I have 2 30 gallon tanks. One is a 30 long *36*x12x15 and the other is a 30 tall *31*x12x18. Im not sure about the heights but I know that they are both 30 gallon tanks but one is longer but not as tall. So my question is, are there any Ps that I can keep in there for life? Im obviously looking in the serra family but what options do I have? I heard that Sanchezi are good in a 30 for life, but what do you think? What other species can I keep in there. If they wont be happy in a 30 then I dont want to get any P at all to put in there, but I know that I would like to add a few more Ps to my collection. I dont have enough money to buy a larger tank,but what do you guys think that I could keep in a 30 gallon? Thank you.


----------



## spinalremains (Nov 10, 2006)

Maybe you could sell both those tanks and put that cash towards a bigger one? One of my LFS will do that with tanks. Just a thought....


----------



## b_ack51 (Feb 11, 2003)

I would look into a bigger tank for any piranha species.

The smallest p's that would stay in a 30 gallon tank for awhile (not life) would be a Irritans or a Sanchezi. But even they would need a bigger tank.


----------



## Dezboy (Apr 2, 2006)

could do as stated above, but to be honest what ever P you get in there the tanks are maybe still a tad small, so maybe only a sanchezi would be the best idea


----------



## moron (May 26, 2006)

sanchezi.......irritan for long time.......


----------



## Fresh2salt (Jul 16, 2004)

get a bigger tank. you and the fish will be happer.


----------



## Sacrifice (Sep 24, 2006)

Ok thanks everyone, I'll just put some community fish or some convicts in it then.
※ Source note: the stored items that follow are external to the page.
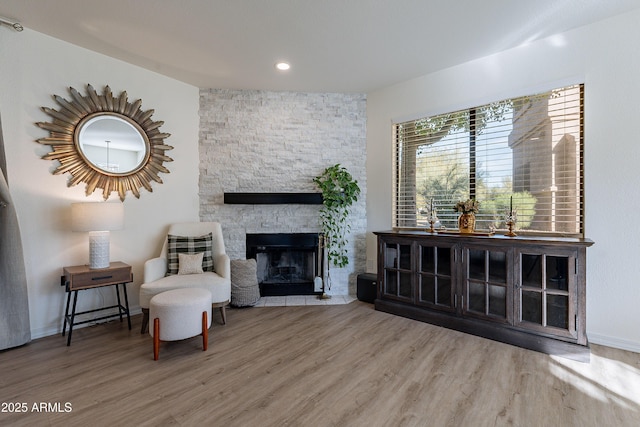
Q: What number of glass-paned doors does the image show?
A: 4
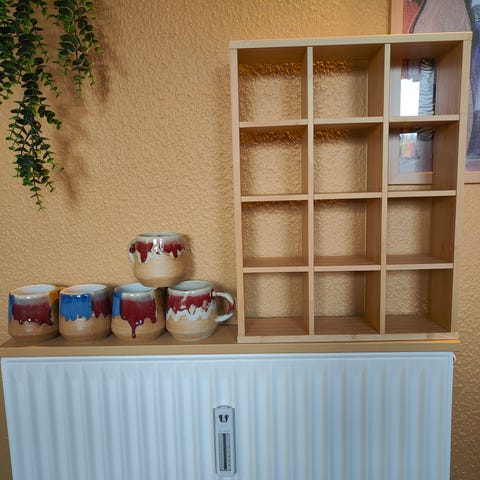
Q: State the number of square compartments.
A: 12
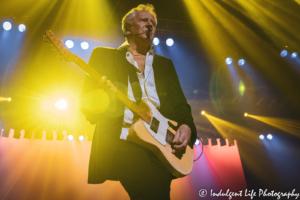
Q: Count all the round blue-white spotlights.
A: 15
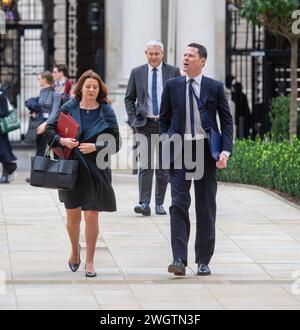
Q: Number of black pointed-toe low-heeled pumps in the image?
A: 2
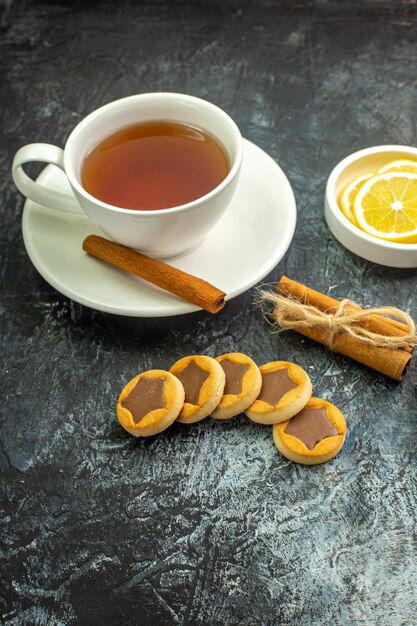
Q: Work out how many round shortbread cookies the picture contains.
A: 5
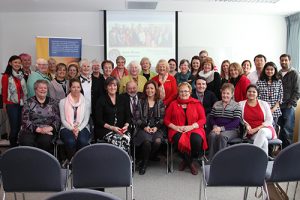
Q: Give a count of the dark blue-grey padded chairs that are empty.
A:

I'd rather not put a P in there if it wont be happy.


----------



## b_ack51 (Feb 11, 2003)

Sacrifice said:


> Ok thanks everyone, I'll just put some community fish or some convicts in it then. I'd rather not put a P in there if it wont be happy.


Good decision. You can put a baby piranha in that 30 gallon tank, but you just need to know when its right to upgrade to a bigger tank. But community fish tanks are fun to maintain too.


----------